歴史のある行事ではあるが、時期をずらすという、ちょっとした工夫がなぜできないのか。ちょっと立ち止まって考えれば分かるはずのことが、「慣性」に浸って生きていると分からなくなる。そして、過ぎ去ってから、(少し)反省する。
それにしても、このところの連日の猛暑は異常だ。と思っていたら、それもそのはず、12万年5000年ぶりの高温を記録しているという。
なんだそれは、と思ってしまうのもの無理はないが、古気候学(太古の気候を研究する学問領域)の専門家によると、12万5000年前の地球は2つの氷河期の間に位置し、「直近でもっとも暑くなった時期」にあたる。これは古気候学にもとづいてデータを収集し、気候モデルを作成している機関(アメリカ地質調査所)の分析による。
ところが、今年7月の地球の気温はそれにまさる暑さなのだ。異次元の暑さ。米アリゾナ州ではサボテンが暑さで枯れ始めたらしい。

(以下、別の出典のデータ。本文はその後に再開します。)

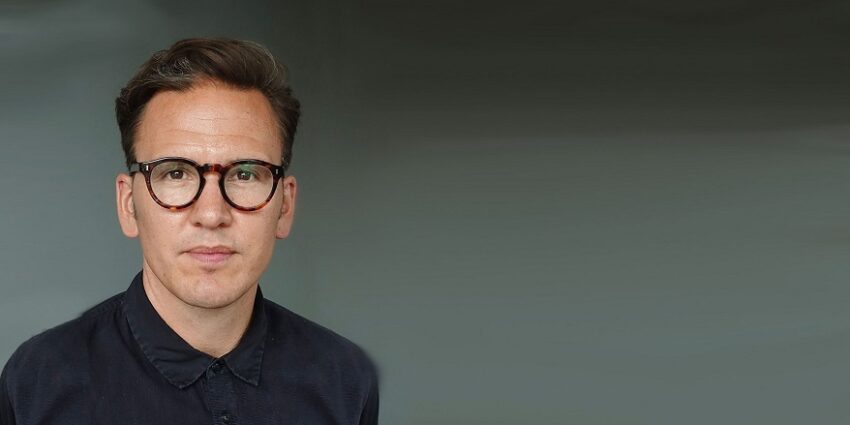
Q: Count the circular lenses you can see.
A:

そのなか、日本では例によって夏の甲子園大会の地方戦が行われている。大会を主催している新聞社(朝日)、高野連、NHKの幹部の脳みそは溶けて働いていないのだろう。しかし、利権を守るというその考えは堅固で揺るがない。
グラウンドで試合をする選手はもちろん、スタンドの観客、関係者らも命がけである。なぜそうまでしてこの時期、日中の屋外で行うのか。人の命や健康を考えれば、つまり冷静に常識でものを考えればヘンだということに気づくだろう。
夏の甲子園大会が始まったのは1915年(大正4年)。その頃の夏の気温は、今とは全然異なる。これは東京のデータではあるが、気象庁によれば1915年8月の平均気温は25.7度、最高気温でも29.7度だ。
命を大切にするには、今の時期は室内で静かに体力を温存するようにしておくのが一番。人間の体は気温が35度超え、湿度が60%超えのなかで過ごせるようにはできていない。屋外で激しい運動をさせるなどもっての外だと思う。
これはすべて関係している大人の責任だ。